FERGUS FALLS, MINN. – An entirely new kind of pipeline could soon be laid in Minnesota, and that worries Linda Schmidt, who lives along one potential path.
“If this would spring a leak, there is no way I get to safety in three minutes,” Schmidt said last week during a public hearing in this western Minnesota city. “We’ve got our roots really deep here. We can’t pick up and move.”
Schmidt was one of dozens who came to a Fergus Falls event center where skeptics and supporters aired their views about a steel pipeline that would transport carbon dioxide from an ethanol plant across 28 rural miles to the North Dakota border.
That project is a tiny segment of a plan proposed by Summit Carbon Solutions, which hopes to build a sprawling, controversial 2,500-mile system for storing carbon that needs approval from five Upper Midwest states.

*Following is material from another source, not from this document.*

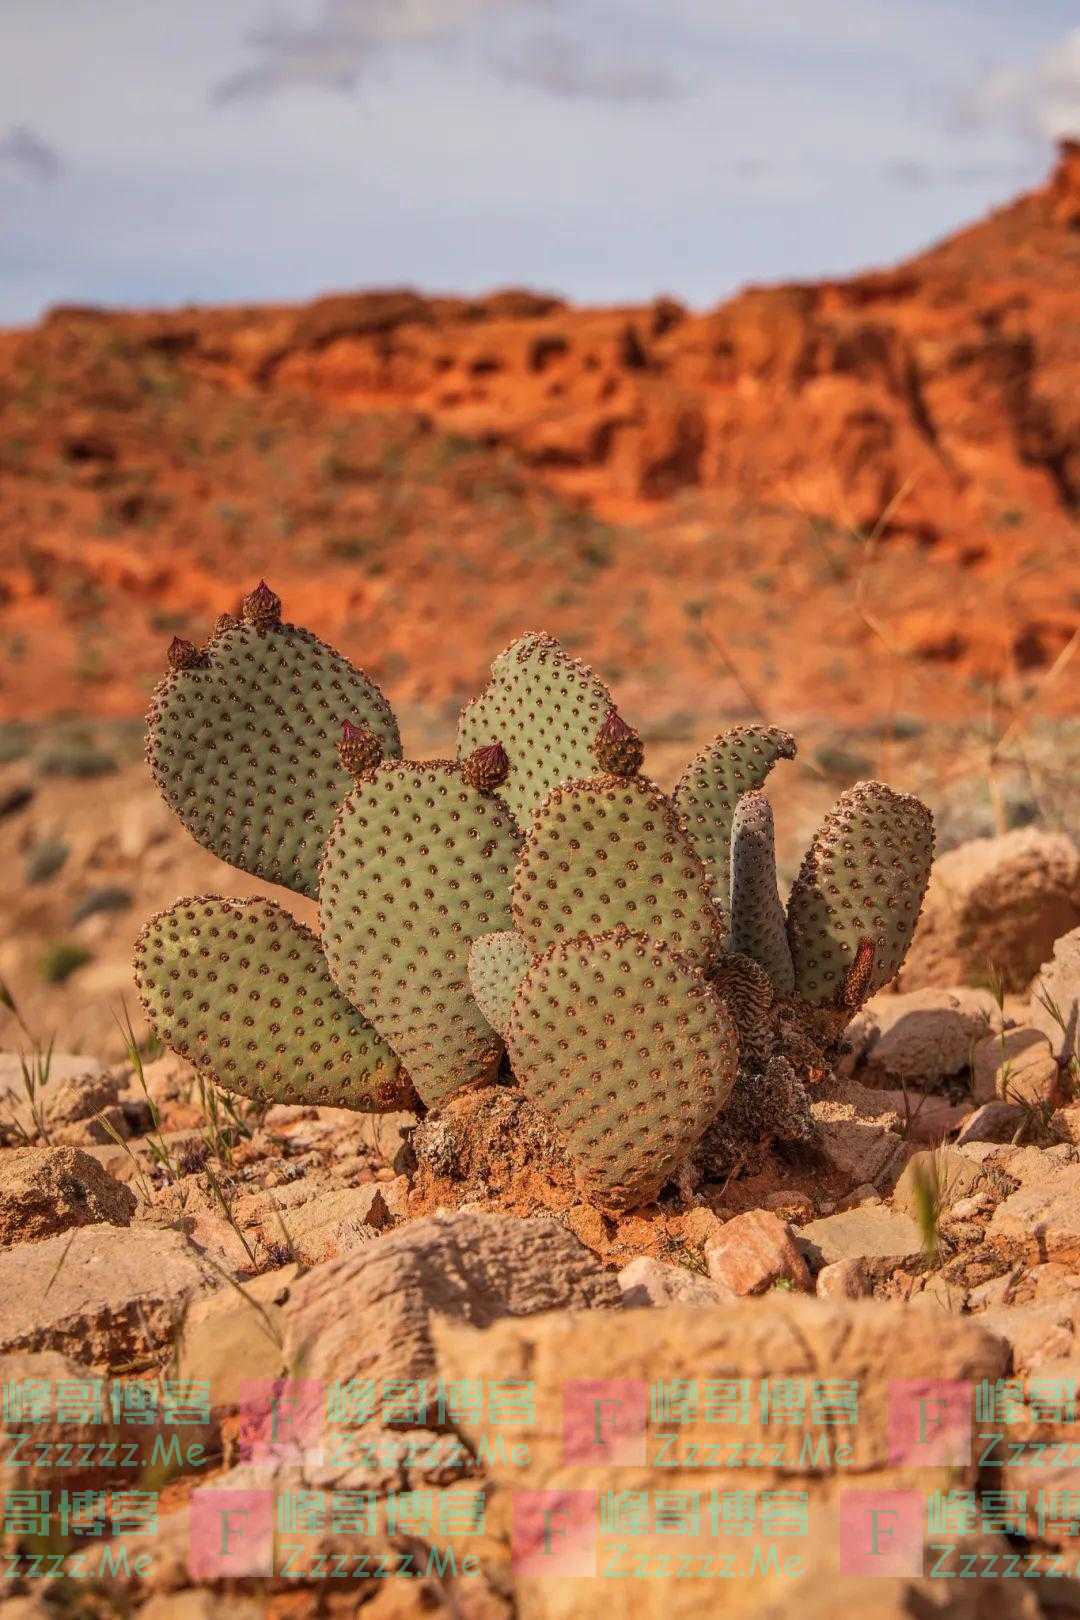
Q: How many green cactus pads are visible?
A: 10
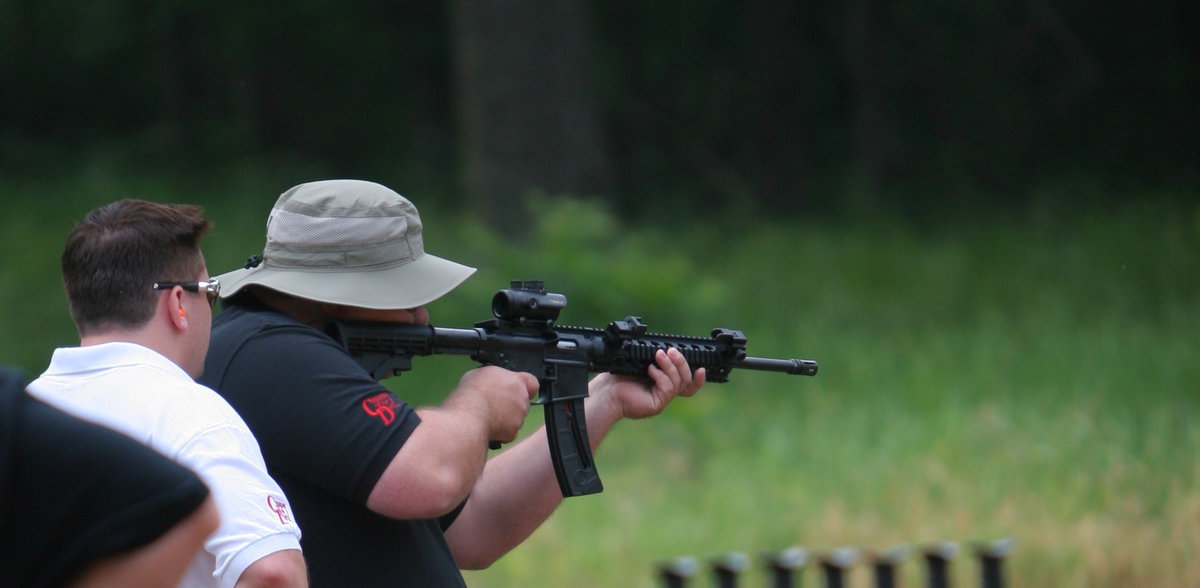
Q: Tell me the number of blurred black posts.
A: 7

Summit has faced an erratic path to construction, including a major victory recently in Iowa but also setbacks in South Dakota. Critically, the company faces an uncertain future at its terminus in North Dakota.
The 28-mile Minnesota stretch represents a chance for Summit to claim another win. It will also serve as a test for how state regulators view the carbon-capture technology. Summit plans to apply later for permission to build a far longer stretch of pipeline in southwestern Minnesota linking six ethanol plants to its system.
In Fergus Falls, some raised concerns about the safety of the project and whether it actually helps the environment. Others sided with Summit, which says a pipeline can help the ethanol industry cash in as states push for lower-carbon transportation fuels.
“China has the largest grain reserves in the world, and it bought them from us,” said Scott Lankow, a farmer who signed an easement with Summit. “What happens one day when they decide they don’t need our crops for a while? We need to have a plan in place to keep us profitable.”